Jaemin menernyit, dia menoleh cepat kearah Hendery dengan pandangan heran sekaligus was-was. Hanya saja, adalah hal baru baginya untuk mendengar Hendery mengiyakan dengan begitu mudah ketika dirinya menjadi rakus. "Kau baik?"

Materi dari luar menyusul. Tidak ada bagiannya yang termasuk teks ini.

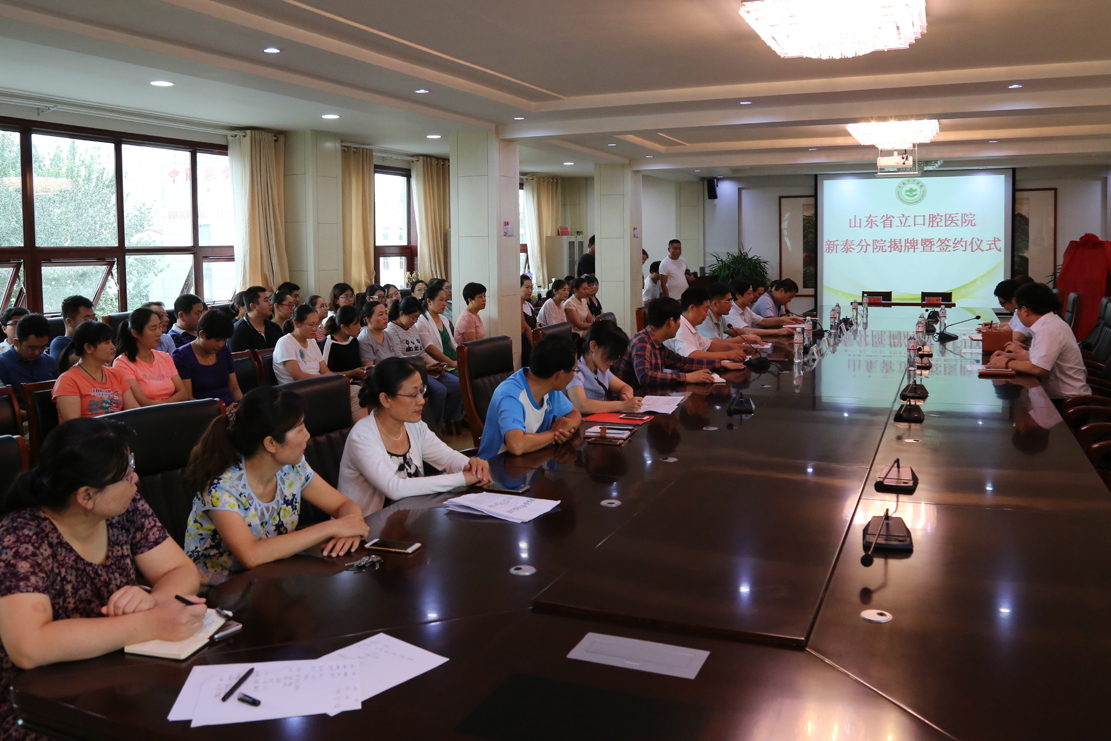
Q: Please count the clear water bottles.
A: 10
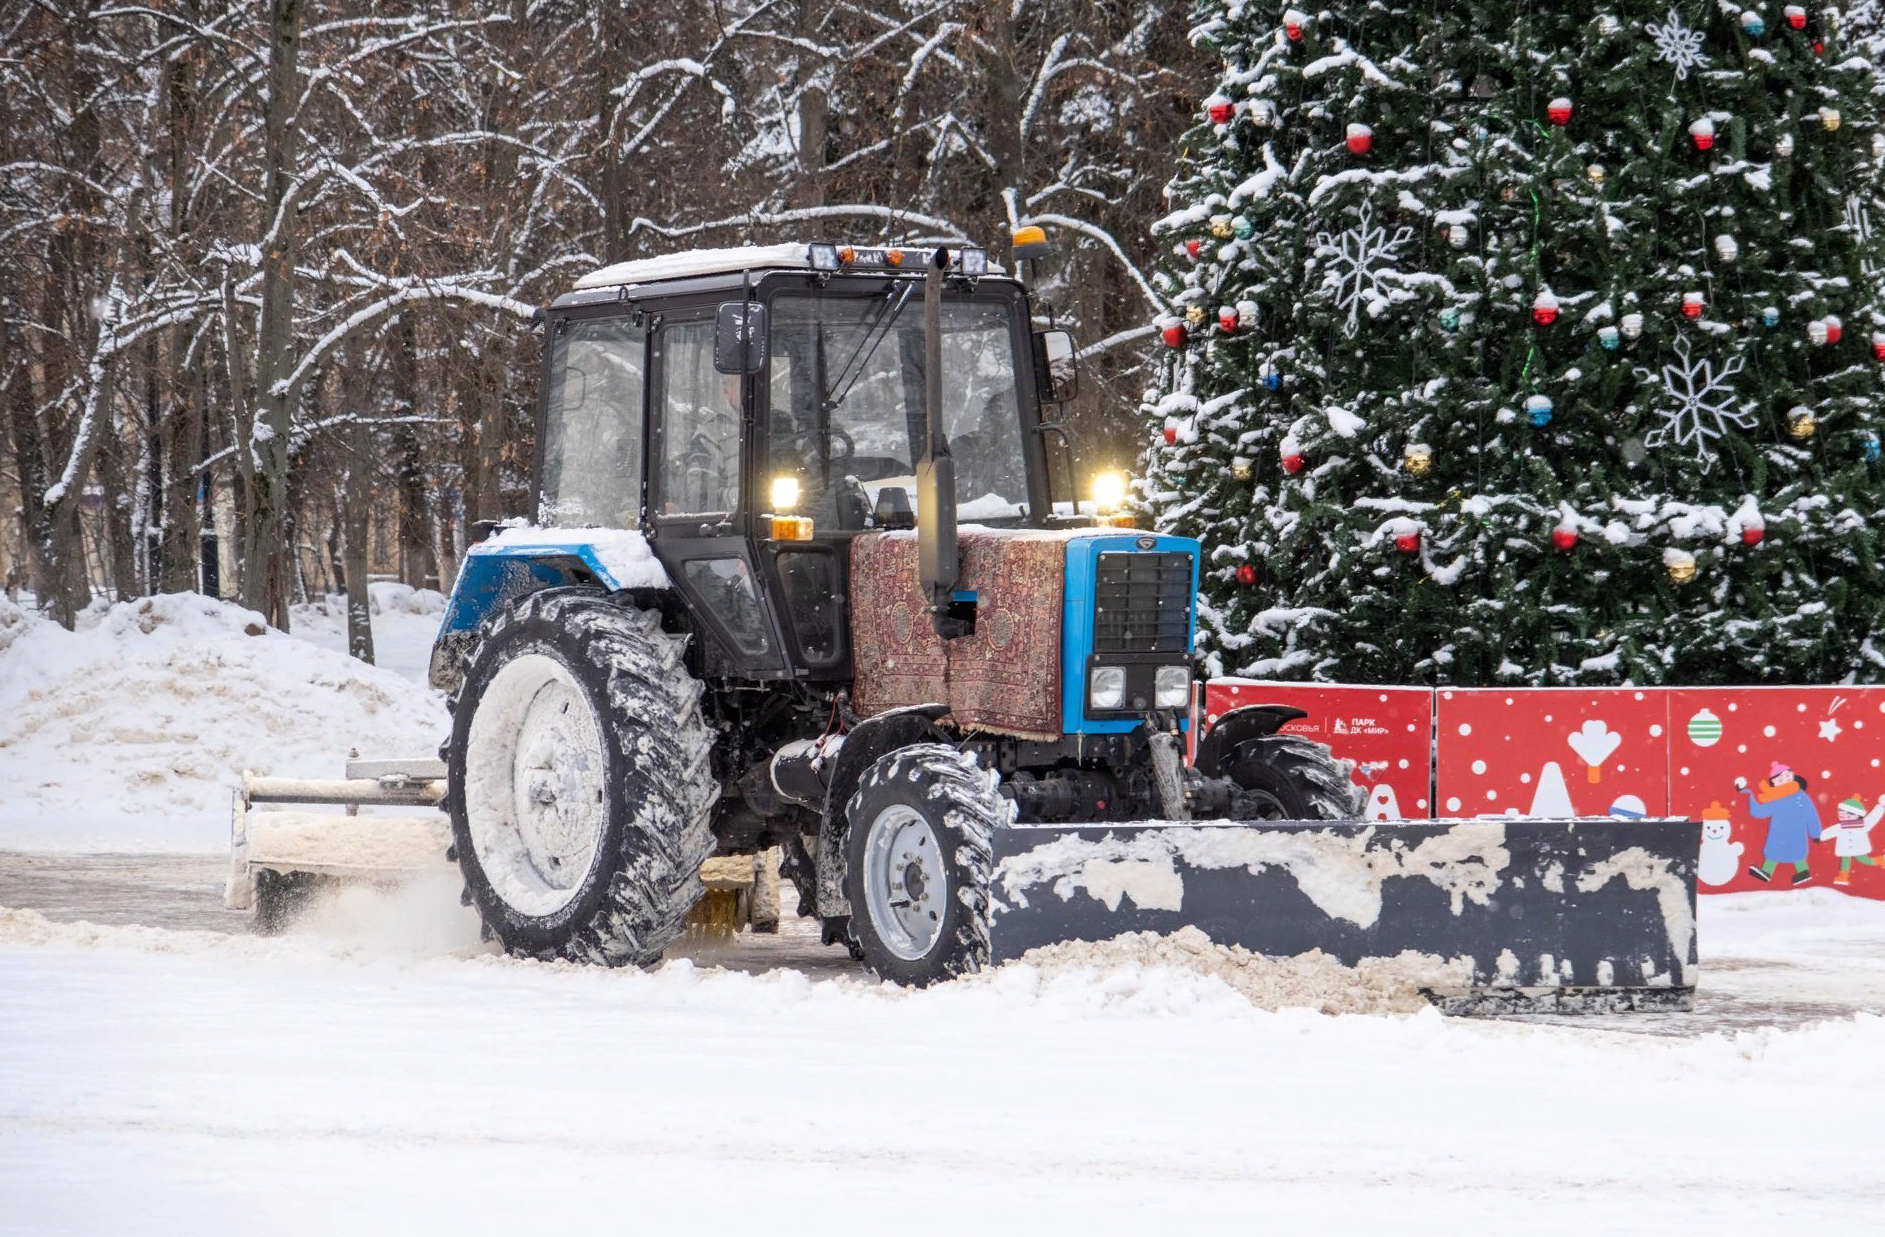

Hendery hanya membalas dengan kekehan ringan, kedua netranya masih terfokus pada jalan raya di depannya. "Aku baik, Na. Kau bisa menganggapnya sebagai ucapan maaf karena membuatmu menunggu selama setengah jam."

Jaemin mendengus, namun ia tersenyum kecil setelahnya. "Dasar Pak Tua."

"Kau memanggilku seperti itu disaat selisih kita hanya lima tahun?"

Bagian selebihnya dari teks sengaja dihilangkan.